Tuesday, March 14, 2017

The contested nature of psychiatry

Charles E. Rosenberg has an interesting paper on how psychiatry expanded in the last third of the 19th century to "include an ever-broader variety of emotional pain, idiosyncrasy, and culturally unsettling behaviors". Our modern somatic understanding of illness had to accommodate older "[h]umoral explanations of temperamental peculiarity", such as hypochondriasis, hysteria and melancholy. It began to do this at the beginning of the 19th century, by, for example, Benjamin Rush seeing hypochondria as having a corporeal cause. These "reductionist, mechanism-oriented, and antivitalist" ways of viewing illness created hypothetical disease entities, such as neurasthenia, regarded by George Beard in 1869 as a somatic condition which would eventually be confirmed by postmortem pathology.

As Rosenberg says:-
The dominance of reductionist styles ... has an extraordinarily salient place today. We have never been more infatuated with visions of molecular and neurochemical — ultimately genetic — truth.
As he also says, "yet at the same time we are reflexive [and] critical ... in our approach", even if this is a minority perspective.
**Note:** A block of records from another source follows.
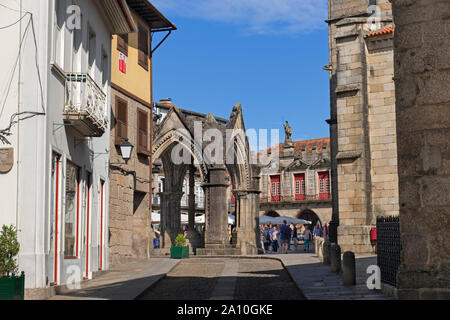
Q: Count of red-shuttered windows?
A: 3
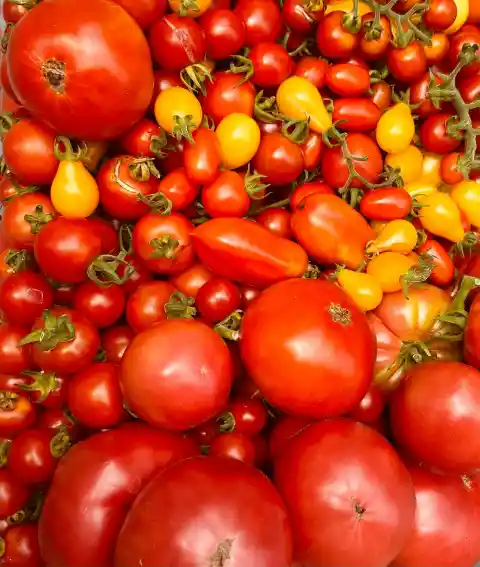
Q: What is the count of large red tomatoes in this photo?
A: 8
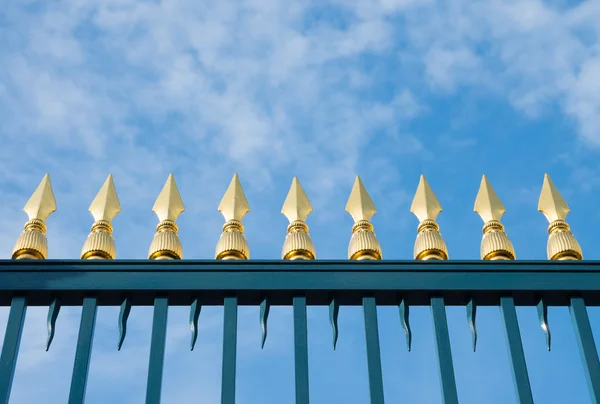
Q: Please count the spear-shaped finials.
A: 9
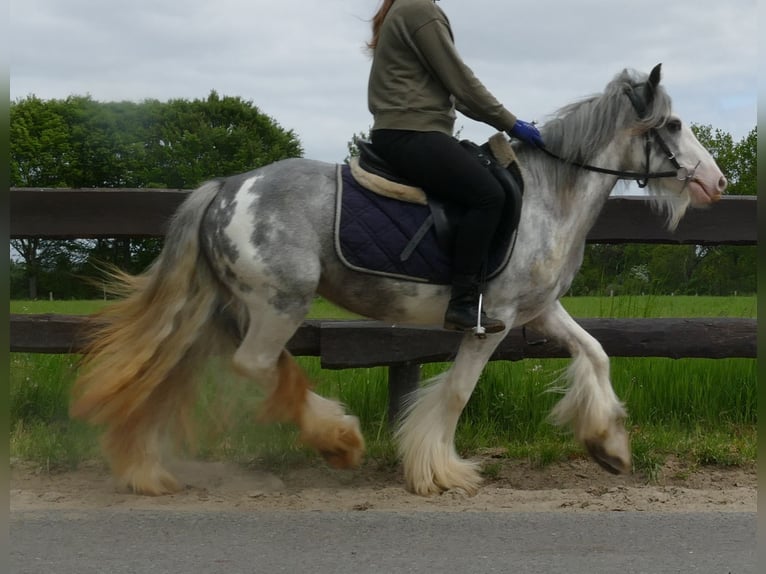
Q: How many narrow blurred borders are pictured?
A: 2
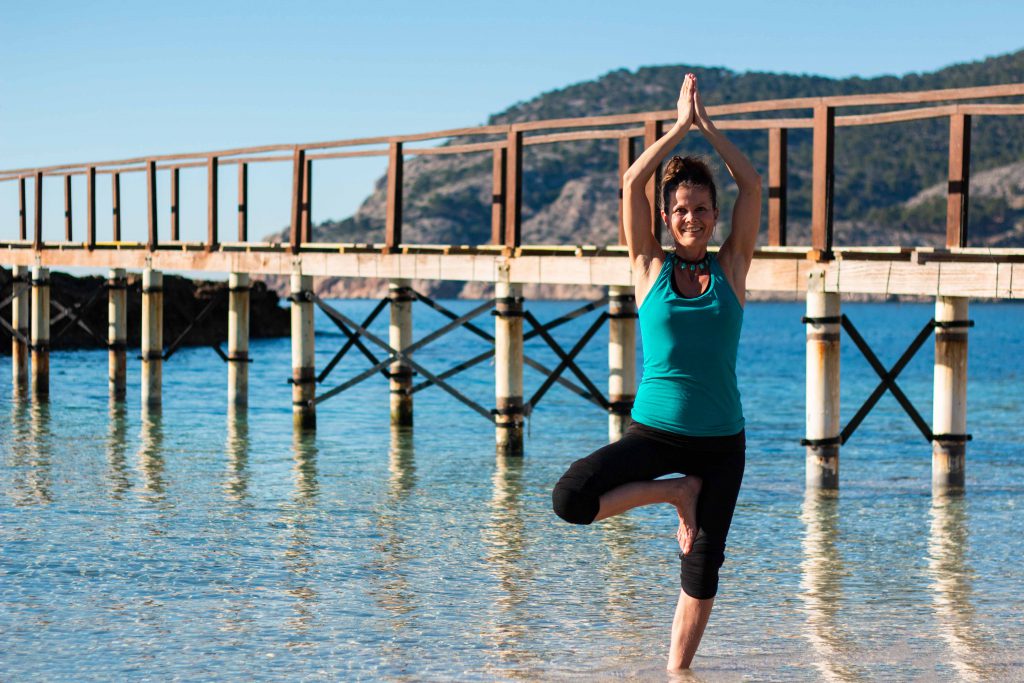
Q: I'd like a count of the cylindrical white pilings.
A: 11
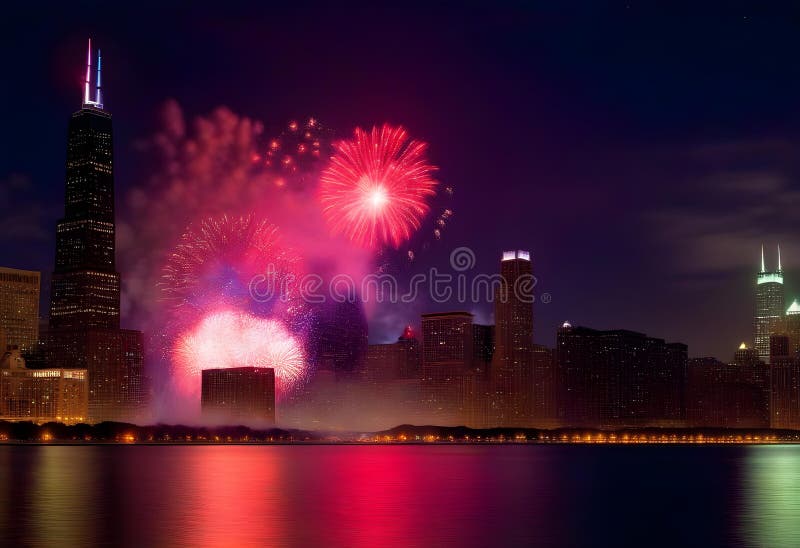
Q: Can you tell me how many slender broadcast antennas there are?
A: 4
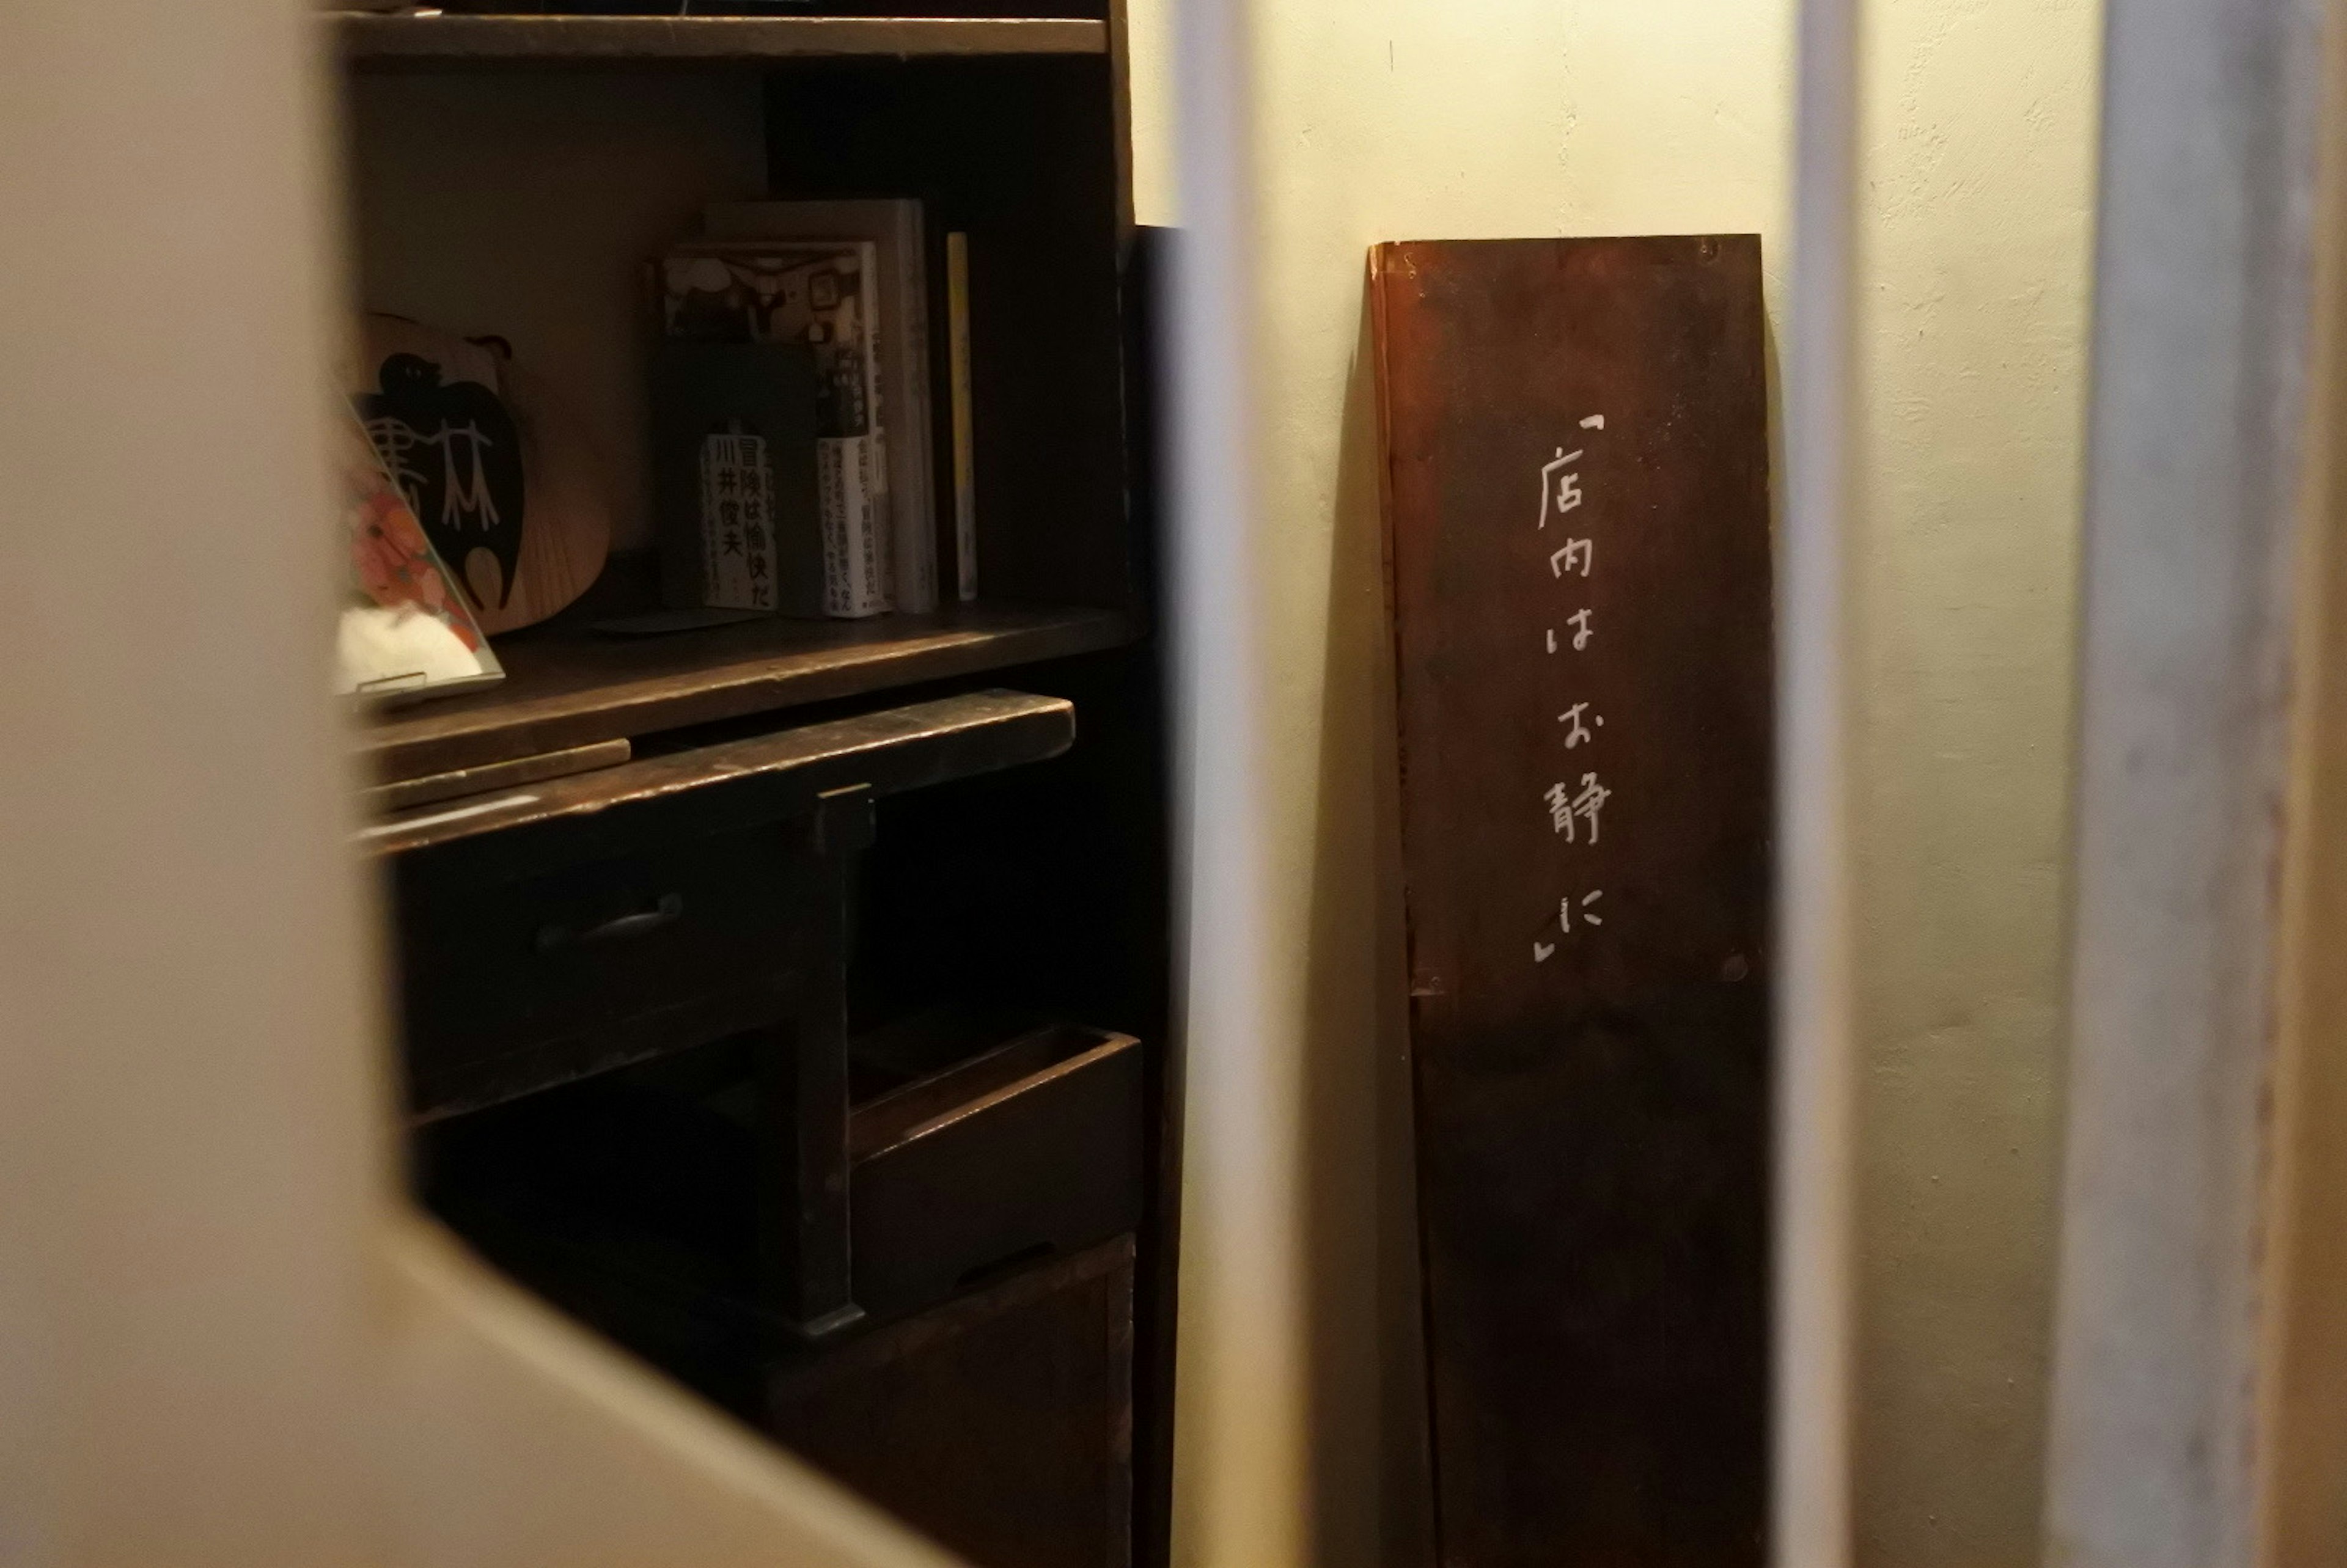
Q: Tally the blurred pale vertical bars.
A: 3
As discussed in my previous post, psychiatry is polarised about the nature of mental illness. Psychotropic medication has helped legitimate the specific disease entity model of mental illness. This is a "phenomenon that is always in process, always contested, and never completed". With the expansion of the "range of human dilemmas that we ask medicine to address", to quote from Rosenberg:-
[I]t is ... inevitable that the powerful concept of disease specificity has been — and will continue to be — employed as a tool for the ideological management of problematic emotions and behaviors.


(With thanks to a tweet from Richard Hassall)

Monday, March 13, 2017

Polarisation in the debate about mental illness

I have mentioned Mike Owen in a previous post. In a recent blog, he argues for less polarisation in the debate about the nature of mental illness. I couldn't agree more.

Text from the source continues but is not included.